Lines with "this": pull these out of the listing below.

Records to process
========================================================================

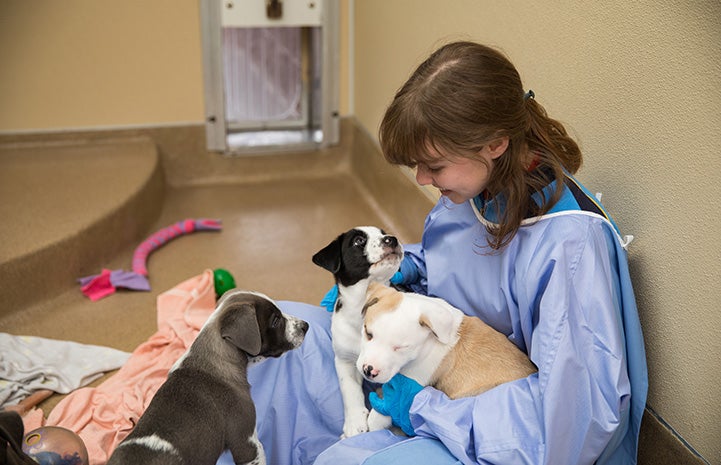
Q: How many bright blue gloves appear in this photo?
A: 2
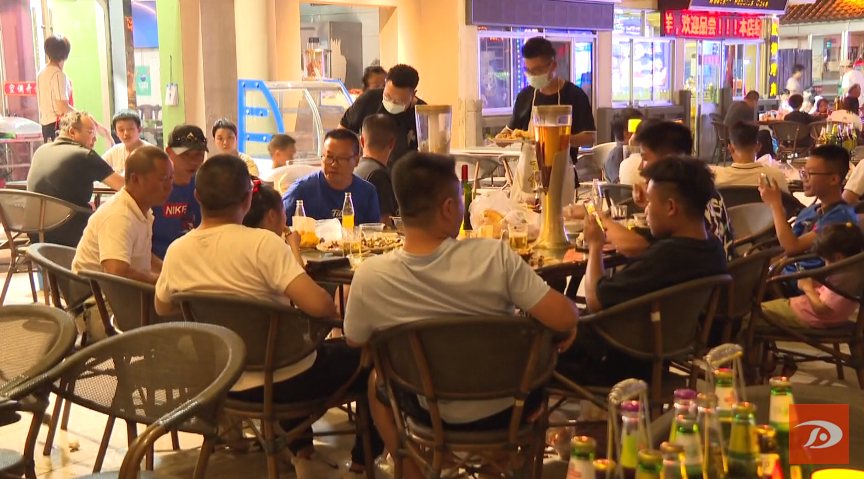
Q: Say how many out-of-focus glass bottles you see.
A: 12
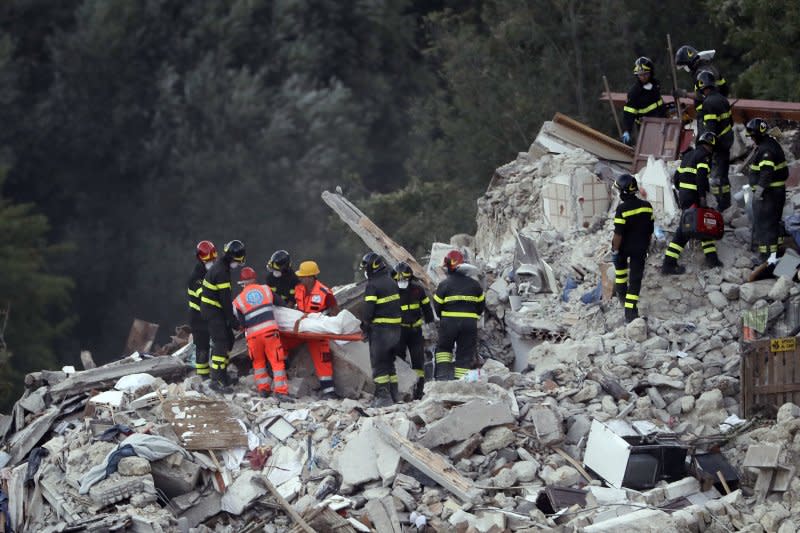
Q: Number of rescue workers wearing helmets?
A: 14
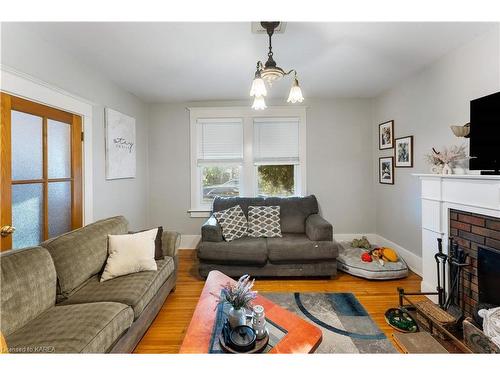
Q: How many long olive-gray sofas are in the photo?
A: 1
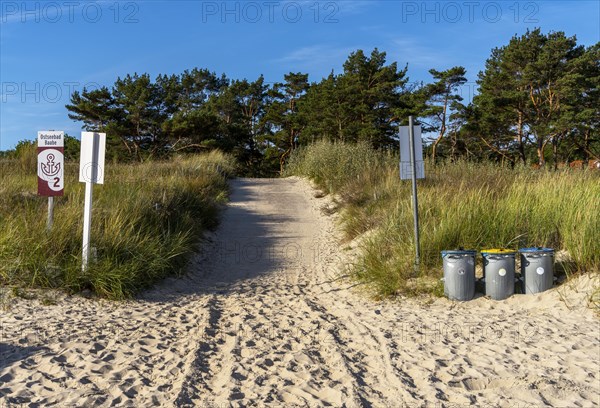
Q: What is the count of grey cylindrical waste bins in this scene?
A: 3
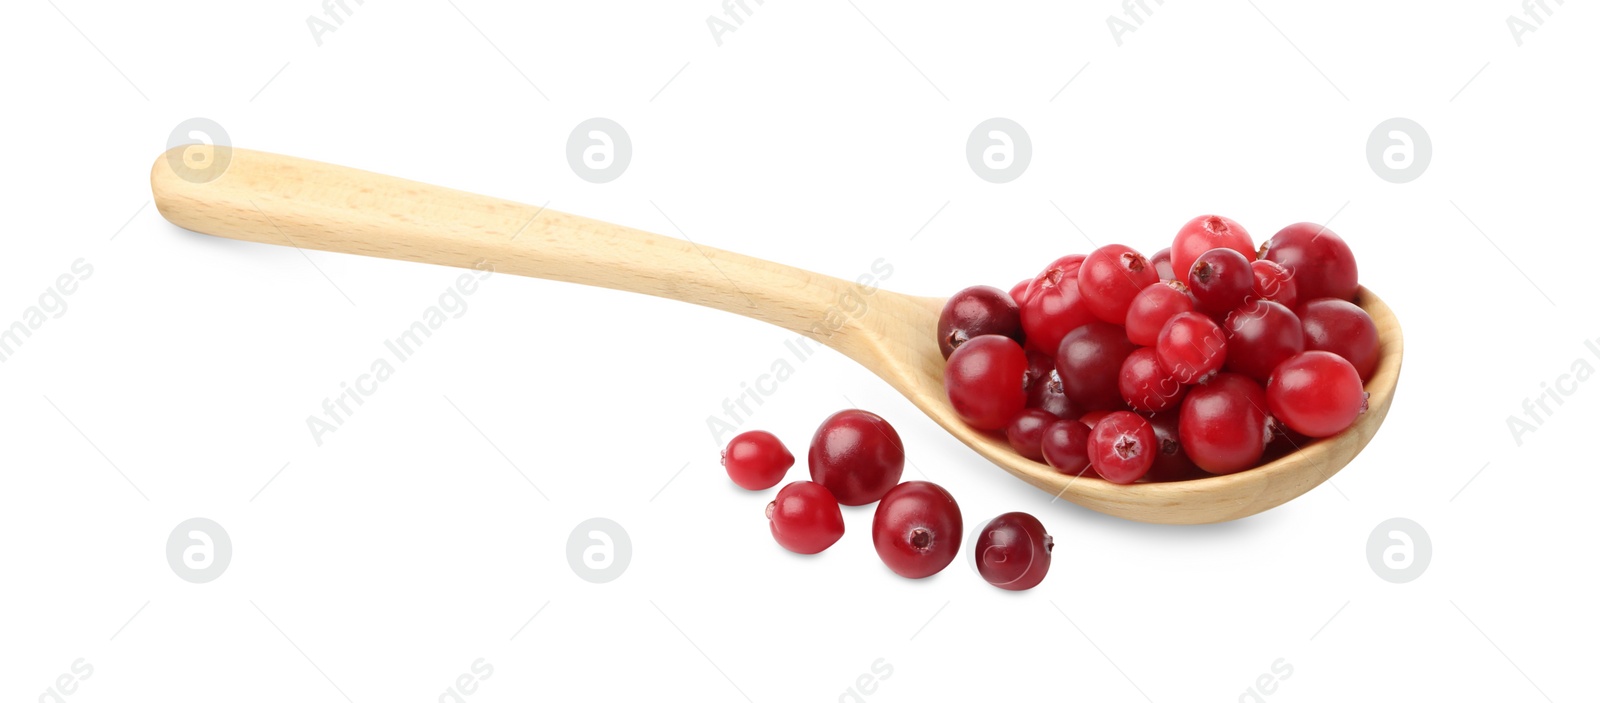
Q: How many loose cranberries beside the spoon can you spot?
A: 5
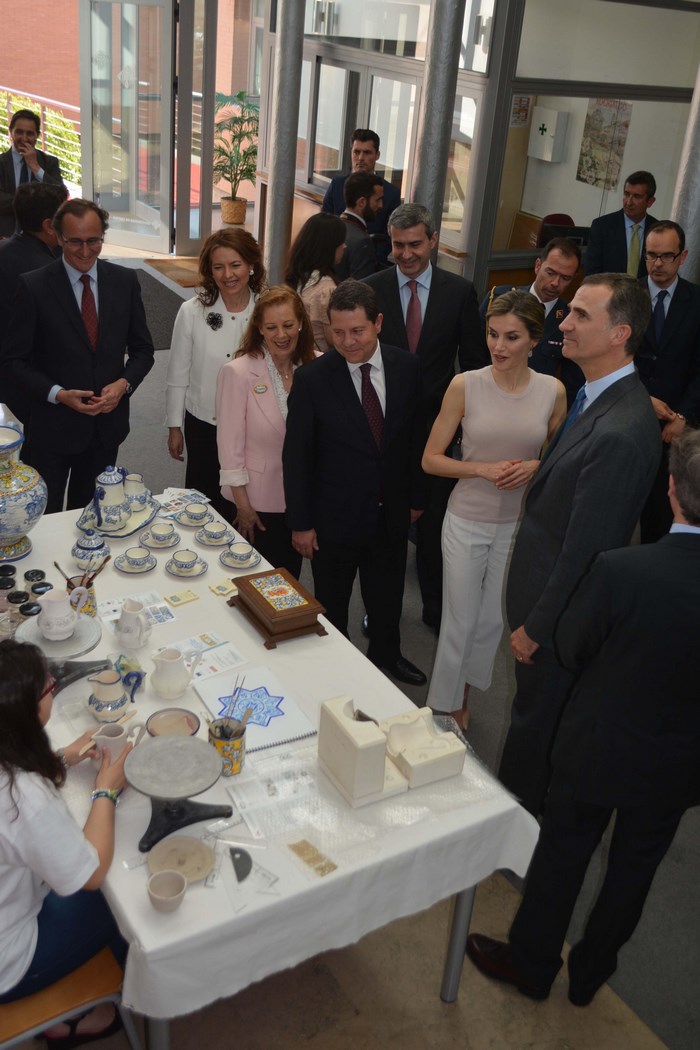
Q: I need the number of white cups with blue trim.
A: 6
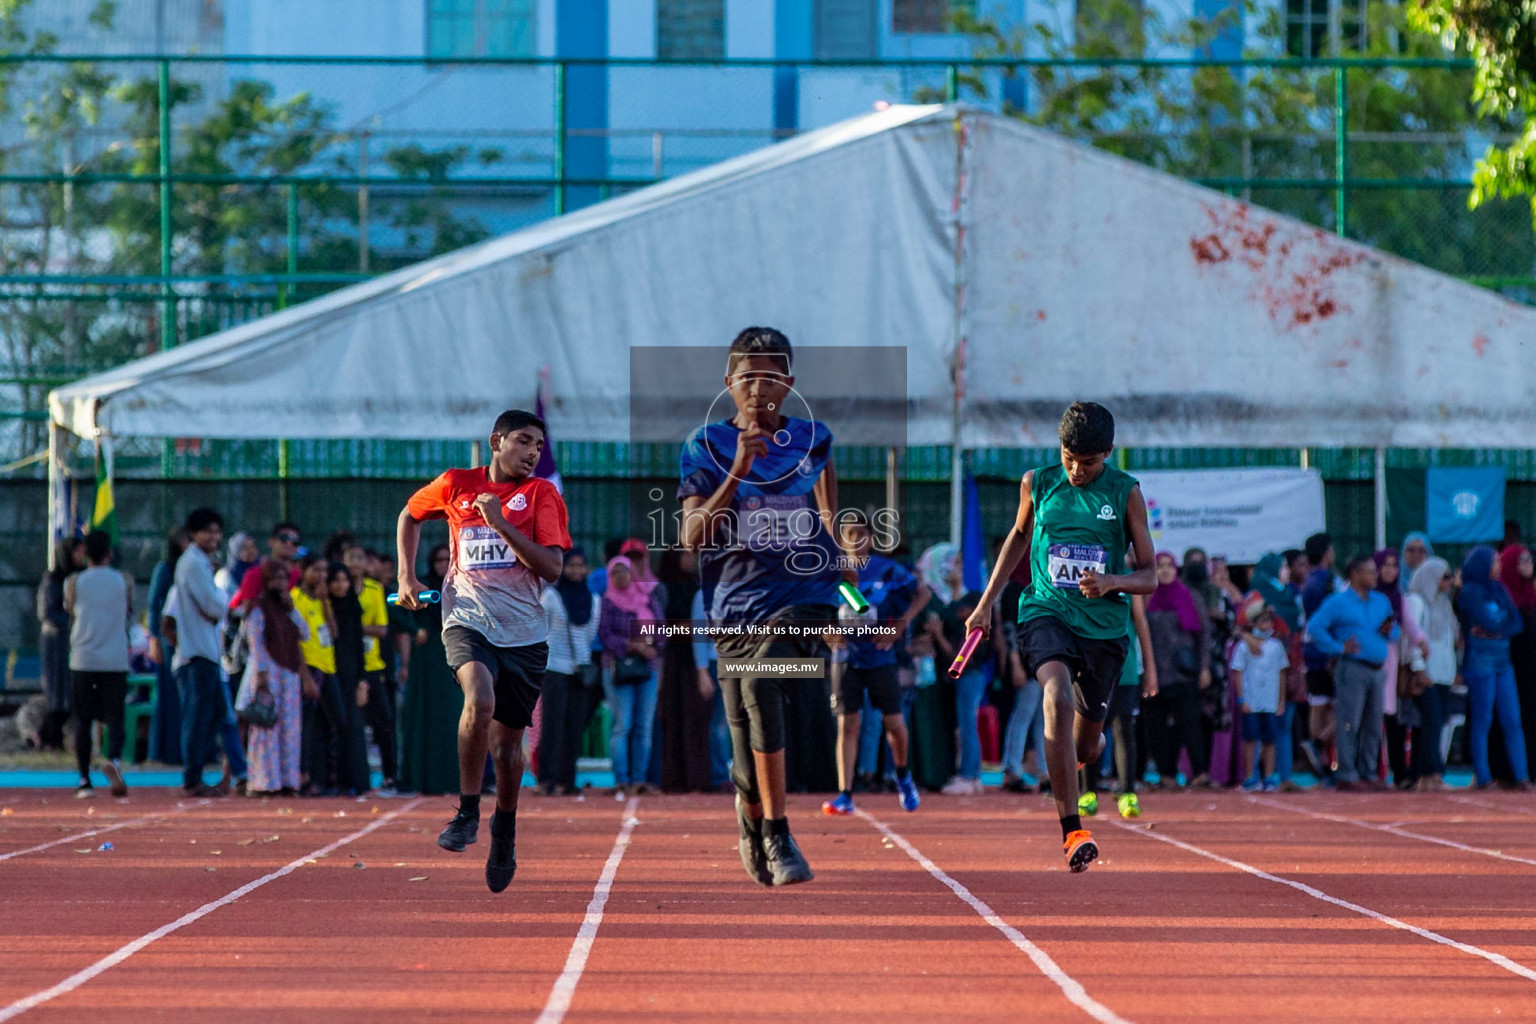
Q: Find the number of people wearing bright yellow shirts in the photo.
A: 2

========================================================================

Response below
Q: How many bright blue gloves appear in this photo?
Q: What is the count of grey cylindrical waste bins in this scene?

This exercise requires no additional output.